### WHAT IS BEING ASKED
Copy out, from the data, each line containing the string "people".

### DATA SHOWN

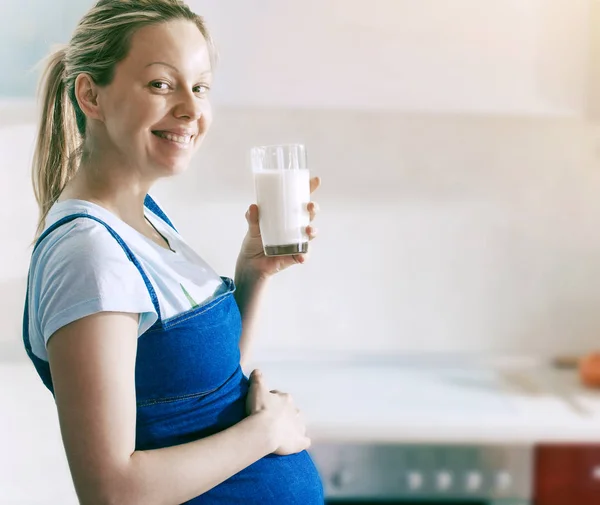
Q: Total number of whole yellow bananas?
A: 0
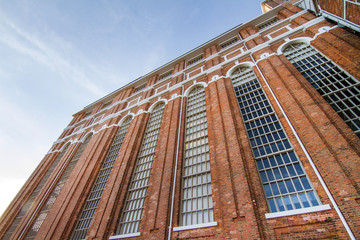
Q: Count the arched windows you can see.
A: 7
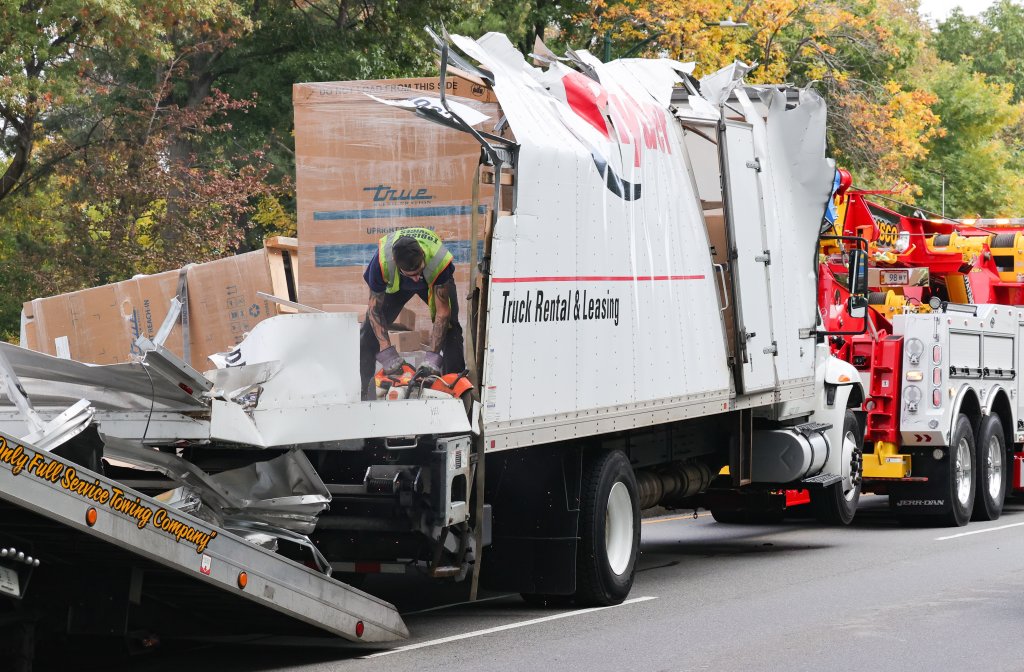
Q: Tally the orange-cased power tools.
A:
---
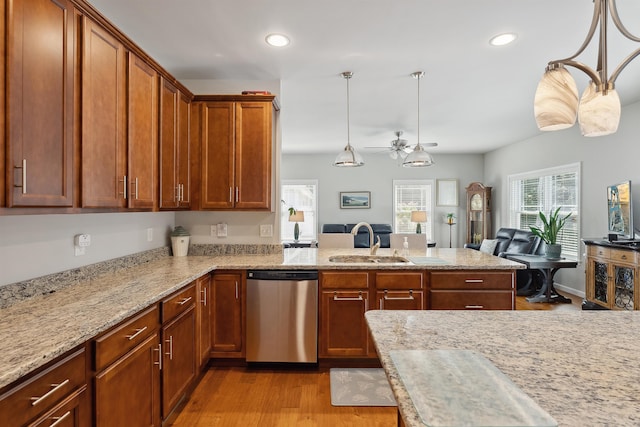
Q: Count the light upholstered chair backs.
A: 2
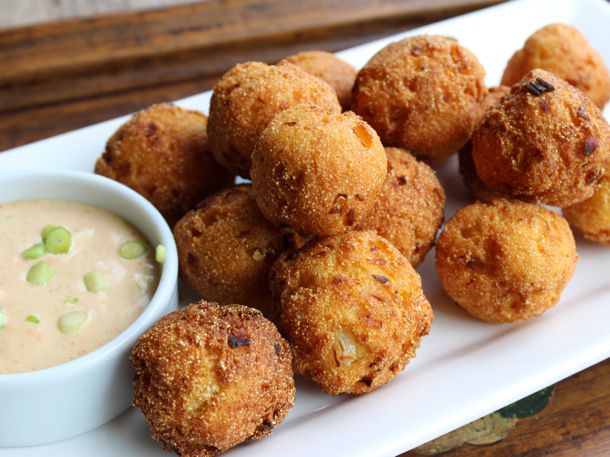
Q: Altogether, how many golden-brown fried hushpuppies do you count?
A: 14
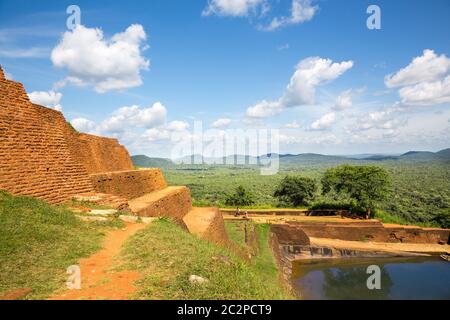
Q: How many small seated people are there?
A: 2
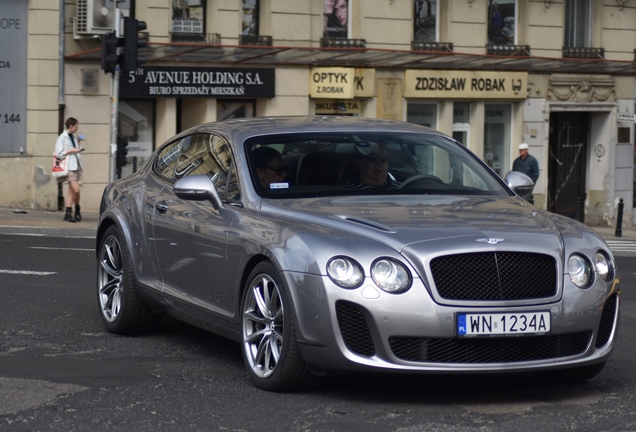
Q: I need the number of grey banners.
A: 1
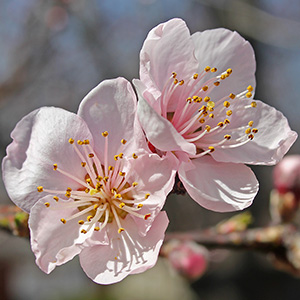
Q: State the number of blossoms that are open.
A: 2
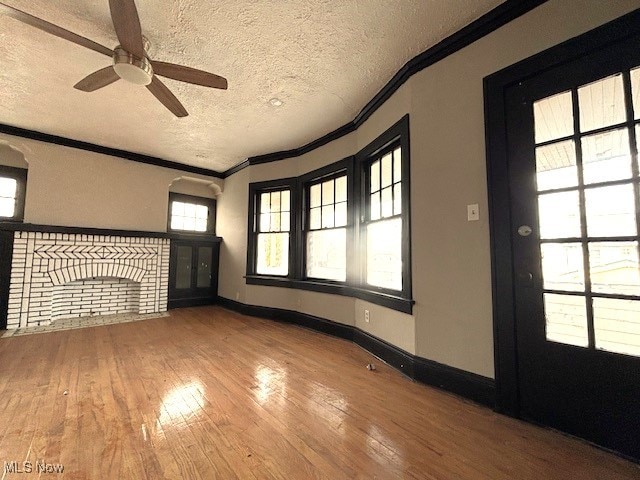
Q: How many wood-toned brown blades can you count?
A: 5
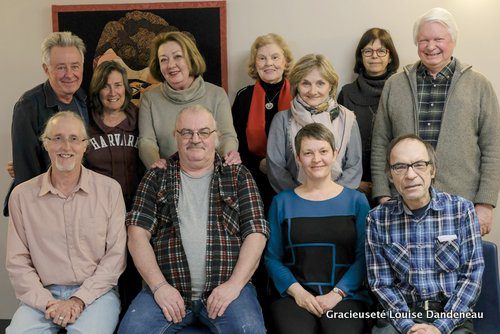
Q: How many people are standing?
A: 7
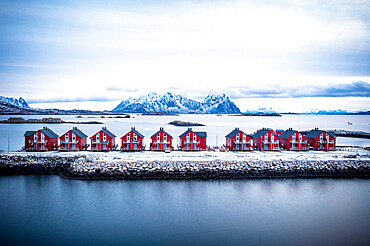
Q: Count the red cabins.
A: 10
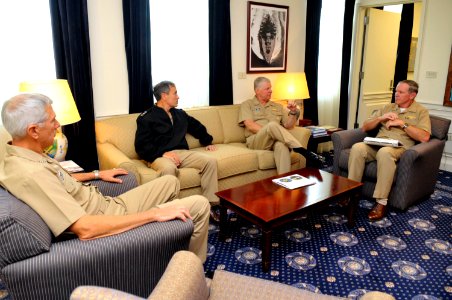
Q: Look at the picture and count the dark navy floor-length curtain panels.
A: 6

### RESULT
Q: How many small seated people are there?
Q: How many people are standing?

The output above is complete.